Basically, global solutionMoleculeColor is = (1,1,2,2,3,3 / some random variation with 2 of each number). I am stamping each number of solutionMoleculeColor, and so I do that by deleting the part I already stamped. But I need to access solutionMoleculeColor later on.

So to solve that, I set a temporary variable that is = solutionMoleculeColor, and I will delete the parts I stamped on the temporary variable so I can use solutionMoleculeColor later on. My problem is that it is still deleting solutionMoleculeColor and I have no idea why. I tried various other workarounds but it's like my project is cursed to always delete solutionMoleculeColor

Hopefully this makes sense. I'll insert the whole project download just in case.

TLDR: code is deleting wrong list
Eureka.aia (22.0 KB)

AI2 lists are linked lists, not arrays.

So when you remove an item from a list, all the other items move down to fill the hole.

So if you want to deplete a list as you consume its items, all you ever need is item 1. After you remove item 1, the old items will move down to give you a new item 1.
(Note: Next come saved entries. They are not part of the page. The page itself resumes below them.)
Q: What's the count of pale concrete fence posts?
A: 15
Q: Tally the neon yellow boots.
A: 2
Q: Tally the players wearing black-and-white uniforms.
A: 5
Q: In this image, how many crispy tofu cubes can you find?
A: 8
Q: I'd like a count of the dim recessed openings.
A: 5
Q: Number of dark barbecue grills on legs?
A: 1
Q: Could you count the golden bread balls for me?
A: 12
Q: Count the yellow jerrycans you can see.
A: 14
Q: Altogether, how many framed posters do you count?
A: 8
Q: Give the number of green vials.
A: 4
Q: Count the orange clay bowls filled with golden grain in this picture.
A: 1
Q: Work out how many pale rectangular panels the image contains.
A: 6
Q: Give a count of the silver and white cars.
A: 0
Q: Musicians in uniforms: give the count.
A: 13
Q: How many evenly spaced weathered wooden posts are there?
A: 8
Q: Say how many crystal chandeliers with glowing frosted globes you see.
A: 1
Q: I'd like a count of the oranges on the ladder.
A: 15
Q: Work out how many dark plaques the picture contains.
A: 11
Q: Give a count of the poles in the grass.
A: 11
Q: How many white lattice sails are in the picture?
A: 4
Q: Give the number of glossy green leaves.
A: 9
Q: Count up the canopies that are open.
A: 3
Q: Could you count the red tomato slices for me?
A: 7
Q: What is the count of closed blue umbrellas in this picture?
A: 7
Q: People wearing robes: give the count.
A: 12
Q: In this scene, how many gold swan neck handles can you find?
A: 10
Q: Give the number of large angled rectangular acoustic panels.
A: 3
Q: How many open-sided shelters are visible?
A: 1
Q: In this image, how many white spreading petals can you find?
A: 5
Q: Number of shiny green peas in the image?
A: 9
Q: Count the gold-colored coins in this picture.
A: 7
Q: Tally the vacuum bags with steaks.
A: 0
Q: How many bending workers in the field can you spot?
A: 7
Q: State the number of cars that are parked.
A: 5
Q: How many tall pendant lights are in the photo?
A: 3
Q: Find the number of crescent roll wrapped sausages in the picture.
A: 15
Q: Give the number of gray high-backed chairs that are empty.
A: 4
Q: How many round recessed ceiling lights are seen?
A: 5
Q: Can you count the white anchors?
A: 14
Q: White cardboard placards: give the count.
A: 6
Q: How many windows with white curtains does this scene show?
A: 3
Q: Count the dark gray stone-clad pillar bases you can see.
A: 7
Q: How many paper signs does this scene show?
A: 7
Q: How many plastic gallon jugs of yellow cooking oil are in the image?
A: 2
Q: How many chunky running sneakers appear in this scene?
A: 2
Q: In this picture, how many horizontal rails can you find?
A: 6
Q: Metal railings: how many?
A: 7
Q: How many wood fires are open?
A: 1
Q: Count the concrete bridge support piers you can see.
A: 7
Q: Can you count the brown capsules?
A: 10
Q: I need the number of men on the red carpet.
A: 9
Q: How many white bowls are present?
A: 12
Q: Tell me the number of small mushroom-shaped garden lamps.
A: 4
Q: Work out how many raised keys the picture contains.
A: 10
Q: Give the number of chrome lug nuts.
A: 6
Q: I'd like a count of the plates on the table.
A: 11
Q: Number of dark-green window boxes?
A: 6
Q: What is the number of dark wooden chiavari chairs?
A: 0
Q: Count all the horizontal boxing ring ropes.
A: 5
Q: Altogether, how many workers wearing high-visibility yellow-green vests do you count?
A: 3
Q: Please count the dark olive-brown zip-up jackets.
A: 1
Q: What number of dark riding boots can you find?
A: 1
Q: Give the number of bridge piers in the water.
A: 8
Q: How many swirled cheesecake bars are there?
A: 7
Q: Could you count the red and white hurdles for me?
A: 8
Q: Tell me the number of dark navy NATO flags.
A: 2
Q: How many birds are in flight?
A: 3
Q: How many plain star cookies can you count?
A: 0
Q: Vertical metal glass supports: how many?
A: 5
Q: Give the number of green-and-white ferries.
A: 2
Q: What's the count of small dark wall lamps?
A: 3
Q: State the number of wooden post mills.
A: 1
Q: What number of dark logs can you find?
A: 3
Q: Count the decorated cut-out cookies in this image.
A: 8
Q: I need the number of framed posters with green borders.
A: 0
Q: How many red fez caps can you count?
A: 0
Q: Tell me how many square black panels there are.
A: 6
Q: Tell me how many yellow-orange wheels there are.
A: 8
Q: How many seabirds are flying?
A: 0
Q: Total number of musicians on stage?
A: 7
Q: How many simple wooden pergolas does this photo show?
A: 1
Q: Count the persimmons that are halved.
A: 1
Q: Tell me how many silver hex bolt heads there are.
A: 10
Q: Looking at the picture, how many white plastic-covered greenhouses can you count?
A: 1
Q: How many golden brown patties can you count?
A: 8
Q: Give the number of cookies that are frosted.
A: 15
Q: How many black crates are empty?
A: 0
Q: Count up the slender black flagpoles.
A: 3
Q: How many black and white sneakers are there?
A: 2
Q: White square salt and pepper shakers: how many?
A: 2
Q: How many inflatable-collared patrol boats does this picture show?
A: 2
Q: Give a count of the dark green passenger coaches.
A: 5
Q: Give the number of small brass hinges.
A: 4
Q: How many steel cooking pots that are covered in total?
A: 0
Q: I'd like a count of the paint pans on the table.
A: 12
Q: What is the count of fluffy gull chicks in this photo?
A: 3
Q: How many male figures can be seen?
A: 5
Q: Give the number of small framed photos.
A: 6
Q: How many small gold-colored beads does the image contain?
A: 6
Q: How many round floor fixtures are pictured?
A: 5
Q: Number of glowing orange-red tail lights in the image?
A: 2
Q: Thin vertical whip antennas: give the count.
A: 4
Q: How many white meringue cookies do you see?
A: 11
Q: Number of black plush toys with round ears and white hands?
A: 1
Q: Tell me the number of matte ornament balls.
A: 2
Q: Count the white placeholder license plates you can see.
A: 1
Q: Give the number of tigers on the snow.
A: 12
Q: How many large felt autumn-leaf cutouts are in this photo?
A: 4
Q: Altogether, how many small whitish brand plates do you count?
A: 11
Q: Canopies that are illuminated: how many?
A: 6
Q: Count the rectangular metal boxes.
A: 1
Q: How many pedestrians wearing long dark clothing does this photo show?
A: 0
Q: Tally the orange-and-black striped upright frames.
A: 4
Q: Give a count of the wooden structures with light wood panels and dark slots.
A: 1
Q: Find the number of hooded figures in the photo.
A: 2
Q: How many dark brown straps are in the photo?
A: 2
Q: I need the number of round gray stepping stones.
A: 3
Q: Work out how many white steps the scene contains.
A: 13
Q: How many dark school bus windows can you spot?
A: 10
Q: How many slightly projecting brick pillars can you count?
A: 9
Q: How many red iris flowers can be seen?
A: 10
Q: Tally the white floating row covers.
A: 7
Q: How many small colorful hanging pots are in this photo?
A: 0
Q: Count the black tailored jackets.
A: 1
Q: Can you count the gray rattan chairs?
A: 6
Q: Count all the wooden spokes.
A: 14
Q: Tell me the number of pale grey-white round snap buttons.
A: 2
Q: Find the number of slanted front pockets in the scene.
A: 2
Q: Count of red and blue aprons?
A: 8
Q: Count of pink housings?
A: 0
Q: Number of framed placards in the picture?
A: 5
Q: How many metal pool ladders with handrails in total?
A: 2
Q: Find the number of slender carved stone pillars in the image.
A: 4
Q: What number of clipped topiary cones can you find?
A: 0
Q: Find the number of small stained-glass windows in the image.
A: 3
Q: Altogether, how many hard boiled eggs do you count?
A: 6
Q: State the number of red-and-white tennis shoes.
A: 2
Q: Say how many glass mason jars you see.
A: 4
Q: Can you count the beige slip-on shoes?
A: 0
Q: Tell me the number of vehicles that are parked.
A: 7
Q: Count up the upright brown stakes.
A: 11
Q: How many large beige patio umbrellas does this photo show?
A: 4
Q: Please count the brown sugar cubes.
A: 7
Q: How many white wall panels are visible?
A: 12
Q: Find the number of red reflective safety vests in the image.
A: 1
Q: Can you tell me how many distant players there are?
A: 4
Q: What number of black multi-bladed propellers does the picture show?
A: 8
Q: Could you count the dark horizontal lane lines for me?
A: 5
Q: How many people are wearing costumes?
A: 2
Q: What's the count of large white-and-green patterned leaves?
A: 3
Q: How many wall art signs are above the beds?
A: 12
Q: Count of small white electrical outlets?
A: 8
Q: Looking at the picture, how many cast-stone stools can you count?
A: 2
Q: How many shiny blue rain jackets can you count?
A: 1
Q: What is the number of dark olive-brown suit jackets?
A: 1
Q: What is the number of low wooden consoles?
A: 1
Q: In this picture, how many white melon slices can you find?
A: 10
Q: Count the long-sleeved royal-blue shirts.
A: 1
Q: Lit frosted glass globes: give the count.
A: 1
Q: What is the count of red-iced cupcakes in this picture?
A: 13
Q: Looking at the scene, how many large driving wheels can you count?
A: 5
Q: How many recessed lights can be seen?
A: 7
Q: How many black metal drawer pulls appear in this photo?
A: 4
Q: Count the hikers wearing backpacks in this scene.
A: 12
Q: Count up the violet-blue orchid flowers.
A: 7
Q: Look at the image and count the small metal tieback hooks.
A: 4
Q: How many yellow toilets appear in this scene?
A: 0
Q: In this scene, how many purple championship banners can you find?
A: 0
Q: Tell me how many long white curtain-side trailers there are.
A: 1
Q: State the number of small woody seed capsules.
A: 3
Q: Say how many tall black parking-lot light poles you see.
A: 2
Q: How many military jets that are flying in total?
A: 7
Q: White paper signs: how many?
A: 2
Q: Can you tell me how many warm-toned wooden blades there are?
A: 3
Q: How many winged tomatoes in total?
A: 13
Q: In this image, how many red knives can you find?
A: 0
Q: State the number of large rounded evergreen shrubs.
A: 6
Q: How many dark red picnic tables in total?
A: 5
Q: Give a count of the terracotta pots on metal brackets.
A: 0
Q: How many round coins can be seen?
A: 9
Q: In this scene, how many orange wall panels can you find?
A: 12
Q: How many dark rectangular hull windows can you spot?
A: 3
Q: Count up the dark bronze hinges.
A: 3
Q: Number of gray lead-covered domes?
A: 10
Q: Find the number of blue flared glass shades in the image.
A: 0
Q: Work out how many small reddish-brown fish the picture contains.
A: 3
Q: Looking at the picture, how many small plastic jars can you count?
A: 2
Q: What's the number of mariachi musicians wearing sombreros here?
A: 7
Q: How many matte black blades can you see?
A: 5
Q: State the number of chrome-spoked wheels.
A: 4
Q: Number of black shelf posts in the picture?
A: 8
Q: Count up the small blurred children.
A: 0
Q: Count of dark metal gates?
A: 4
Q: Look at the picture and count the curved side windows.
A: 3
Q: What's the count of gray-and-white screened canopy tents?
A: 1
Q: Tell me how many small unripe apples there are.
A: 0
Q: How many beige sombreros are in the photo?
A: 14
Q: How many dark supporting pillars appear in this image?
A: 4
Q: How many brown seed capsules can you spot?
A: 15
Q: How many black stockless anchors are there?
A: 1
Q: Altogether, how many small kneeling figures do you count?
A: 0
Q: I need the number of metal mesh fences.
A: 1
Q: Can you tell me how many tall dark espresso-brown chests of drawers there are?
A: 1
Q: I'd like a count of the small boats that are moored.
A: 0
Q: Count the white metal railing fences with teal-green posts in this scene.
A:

By the way, I am leery of the idea of using numbers 1,2,3 as dictionary keys. It is worth checking if it will act like a list of lists, if you try removing say item 2 and hope to still find an item 3 of your original 3 items.

(I tested this.)

My fears were unfounded.
I might have been thinking of CloudDB or Firebase.

P.S. I tried the game.
Once I figured out I was supposed to duplicate the top image it worked okay for me.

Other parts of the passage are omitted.